The poet dropped me off and started to drive around until a space came available, but he dropped lucky and caught someone pulling out of a space. I waited in one waiting area seat for about a second before I was called into another waiting area, where we sat for an hour. Yes, we were early, but they finally called me in 35 minutes after my appointment time, by which time the poet had to go and move the car as there’s only one-hour parking where he parked and they had 2 stewards checking the car parks and taking pictures.

After I was called in, I waited another 10 minutes for the consultant to come and see me. I told him I’d had 2 attacks since my last appointment, and if he still wanted my gall bladder he could have it, but would he mind taking it at Bassetlaw Hospital, where the parking is still much better, but who knows how long that will be the case? He agreed, I signed the form, he gave me a strict diet sheet and another sheet explaining the operation. And I left the building, just as the poet was finishing his 2nd circuit.

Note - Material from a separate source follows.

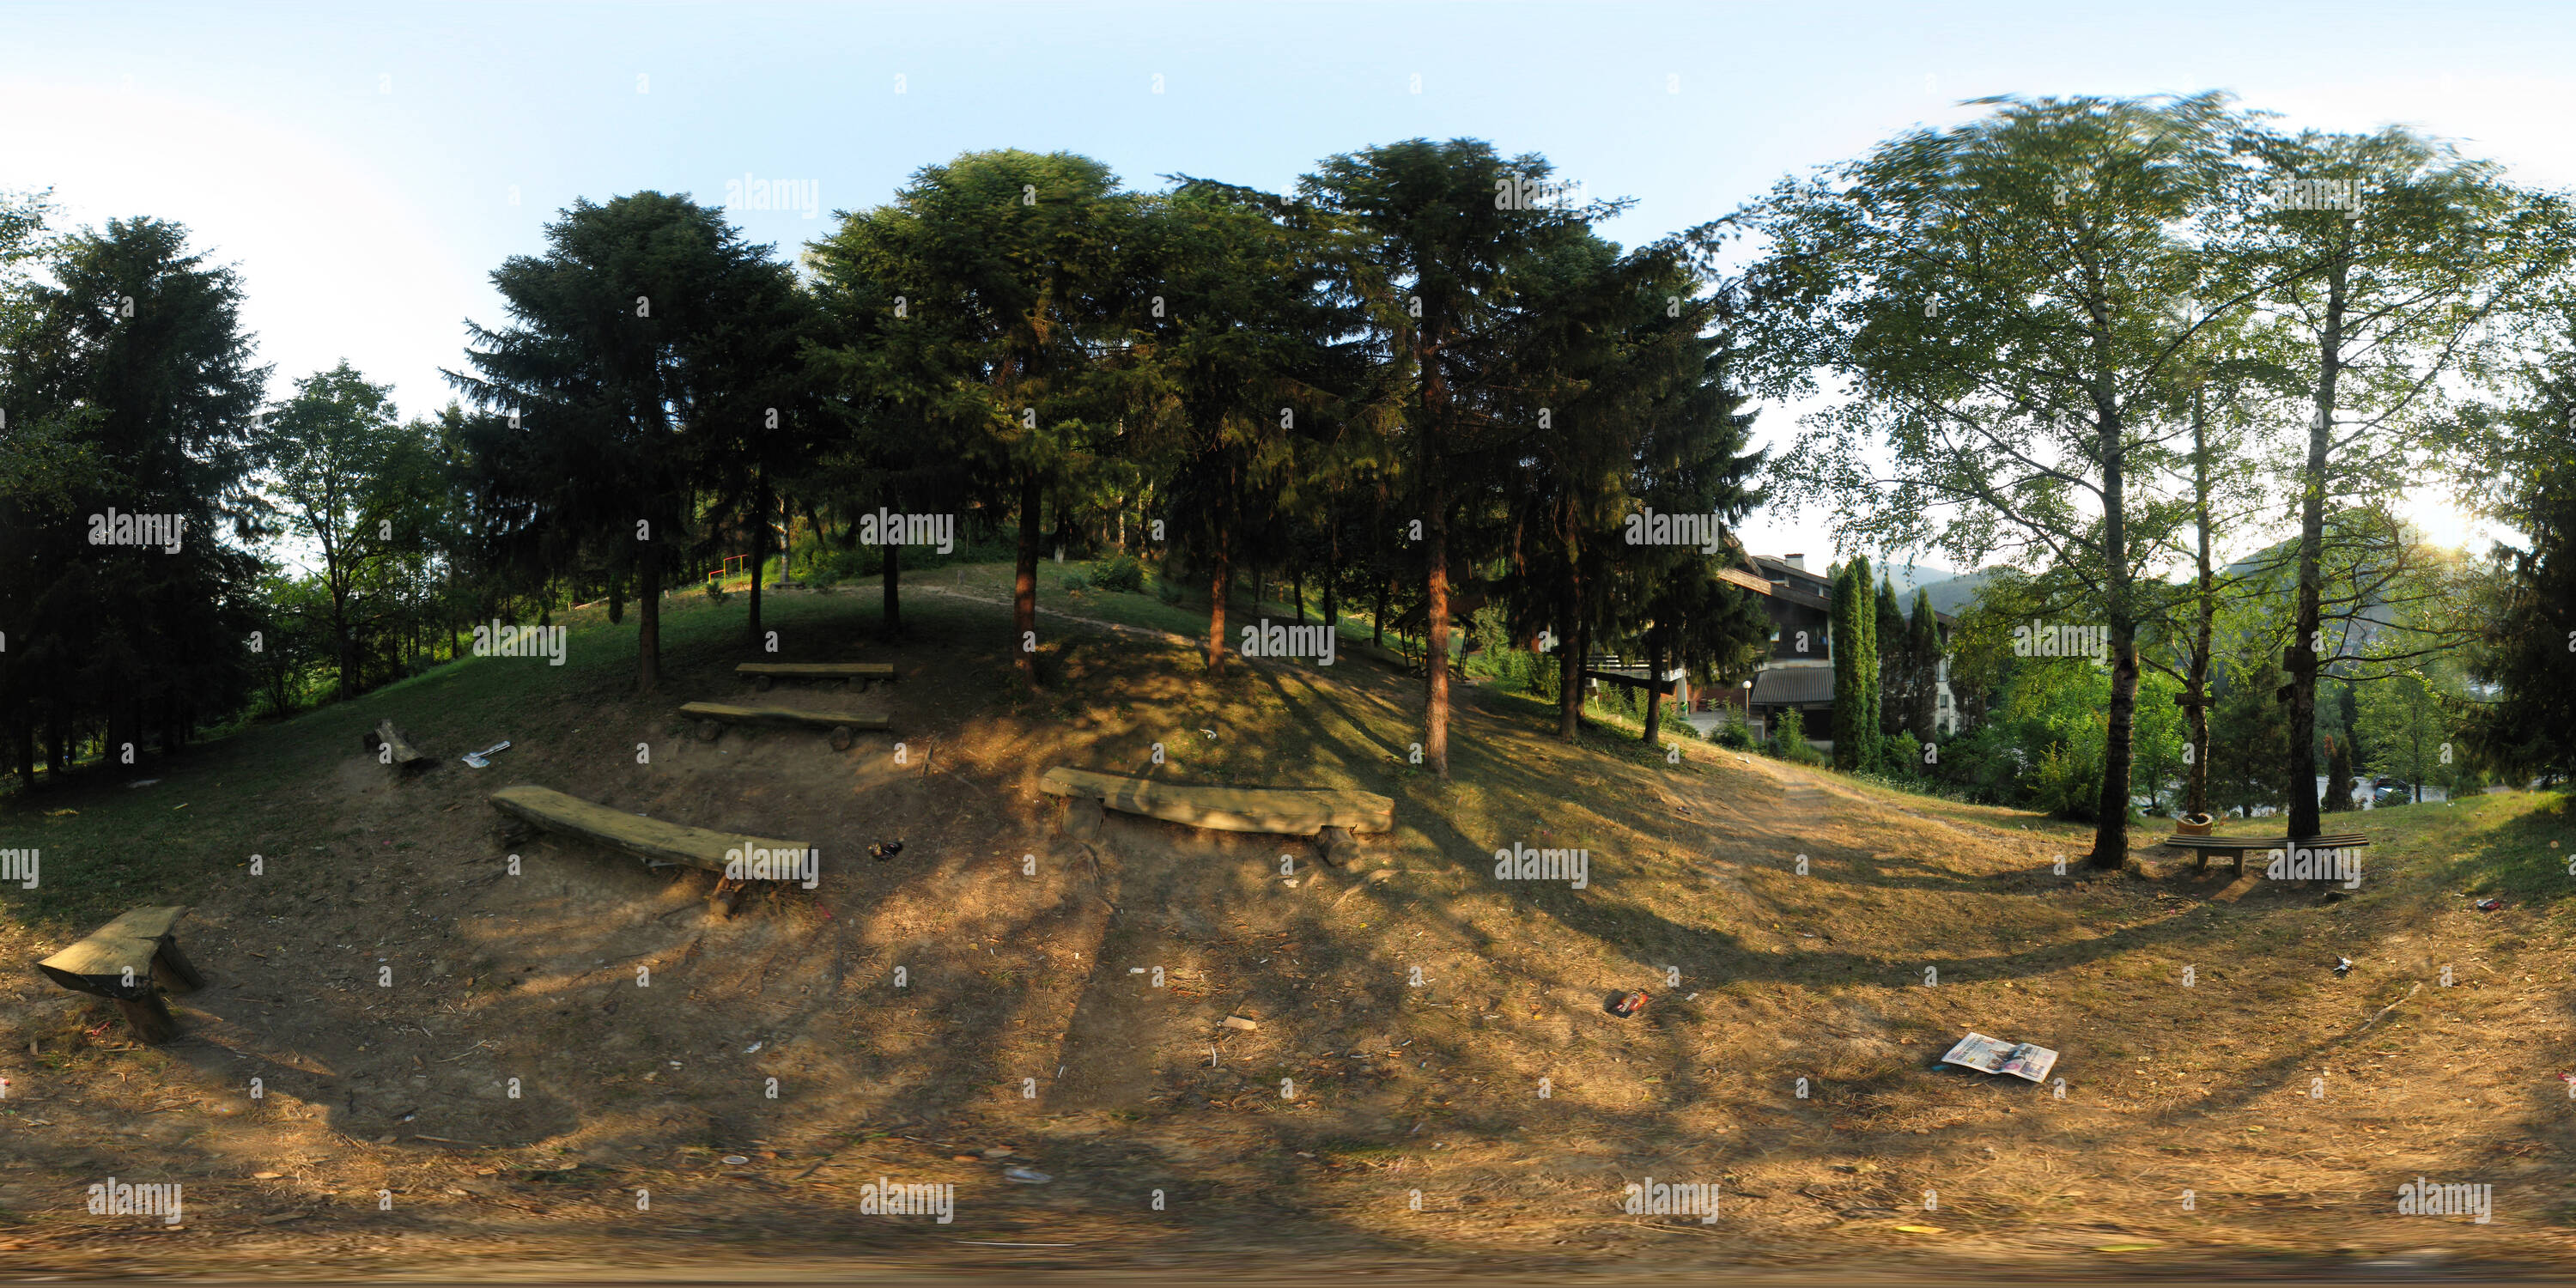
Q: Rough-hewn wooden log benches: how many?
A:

I really don’t mind about the wait at all in the hospital. Our hospitals are full to bursting at the moment with flu and norovirus sufferers, with some patients waiting 16 hours outside in ambulances. And then they have another wait once they’re taken into A&E. So I think I did really well to be in and out within 90 minutes. 

On our way home we stopped off to replenish the garden bird food. They’ve been very ‘eat’ since the snow came, and it’s lying in our village still, and freezing, because we’re so high up. Everywhere else we went the snow had long gone. I gave the birds their second feed of the day and we had a late dinner.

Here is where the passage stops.